General Partner Capital Contribution.  In January 2008, the General Partner made a capital contribution of $7,663,000 to maintain its two percent interest in the Partnership in respect of the FrontStreet Acquisition and the CDM acquisition.
 
Amendments of the Fourth Amended and Restated Credit Agreement.  RGS entered into Amendment No. 4 to its Fourth Amended and Restated Credit Facility (the “4th Amendment”) on January 15, 2008, thereby expanding its revolving credit facility thereunder to $750,000,000, and borrowed $476,000,000 in revolving loans thereunder.  Such borrowings, together with cash on hand, were used for the following purposes: (i) $291,000,000 to repay the balance outstanding under CDM’s bank credit facility, (ii) $25,500,000 to fund the purchase of compressors and other equipment held by CDM under capital leases, and (iii) $161,945,000 to fund the cash portion of the consideration issued to the CDM Partners in the CDM Merger.  The 4th Amendment did not materially change the terms of the RGS revolving credit facility.

RGS entered into Amendment No. 5 to its Fourth Amended and Restated Credit Facility (the “5th Amendment”) on February 13, 2008, thereby expanding its revolving credit facility thereunder to $900,000,000.  The availability for letters of credit is $100,000,000.  The Partnership has the option to request an additional $250,000,000 in revolving commitments with 10 business days written notice provided that no event of default has occurred or would result due to such increase, and all other additional conditions for the increase of the commitments set forth in the fourth amended and restated credit agreement, or the credit facility, have been met.  The 5th Amendment did not materially change the terms of the RGS revolving credit facility.
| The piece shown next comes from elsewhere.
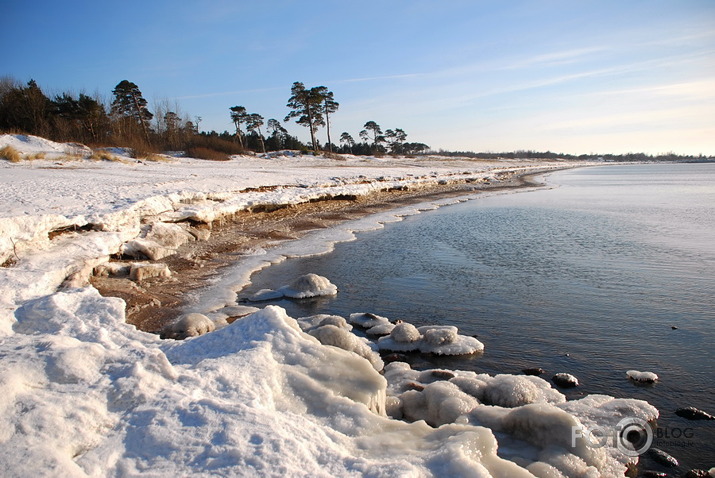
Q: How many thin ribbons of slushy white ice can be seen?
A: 1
Cash Distributions.  On February 14, 2008, the Partnership paid a distribution of $0.40 per common and subordinated unit.
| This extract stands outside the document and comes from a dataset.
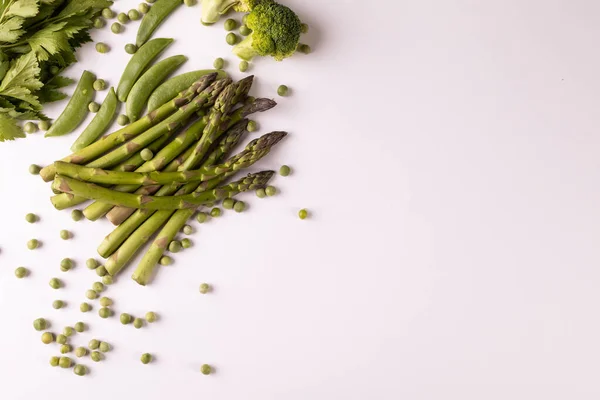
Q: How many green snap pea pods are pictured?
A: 6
Acquisition of Nexus.  On February 22, 2008, the Partnership entered into an Agreement and Plan of Merger (the “Nexus Merger Agreement”) with Nexus Gas Partners, LLC, a Delaware limited liability company (“Nexus Member”), and Nexus Gas Holdings, LLC, a Delaware limited liability company (“Nexus”) (“Nexus Acquisition”).  The aggregate consideration to be paid is $85,000,000 in cash, subject to adjustment pursuant to customary closing adjustments.  Upon consummation of the Nexus Acquisition, the Partnership will acquire Nexus’ rights under a Purchase and Sale Agreement (the “Sonat Agreement”) between Nexus and Southern Natural Gas Company (“Sonat”).  Pursuant to the Sonat Agreement Nexus will purchase 136 miles of pipeline from Sonat that would enable the Nexus gathering system to be integrated into the Partnership’s north Louisiana asset base (the “Sonat Acquisition”).  The Sonat Acquisition is subject to abandonment approval by the FERC and other customary closing conditions.  Upon the closing of the Sonat Acquisition, the Partnership will pay Sonat $28,000,000, and, if the closing occurs on or prior to March 1, 2010, on certain terms and conditions as provided in the Merger Agreement, the Partnership will make an additional payment of $25,000,000 to the Nexus Member.

In connection with the closing of the Merger, $8,500,000 will be deposited with an escrow agent to secure certain indemnification obligations of Member under the Merger Agreement.  The escrow will remain in place for one year after the closing of the Merger, and the balance of the escrow upon termination of the escrow (net of any pending claims) will be released to Member.
 
The Nexus Acquisition is subject to approval under the Hart-Scott-Rodino Antitrust Improvements Act and other customary closing conditions. The closing is expected to occur in late first quarter or early second quarter 2008.  We anticipate funding the Merger consideration through borrowings under the existing revolving credit facility.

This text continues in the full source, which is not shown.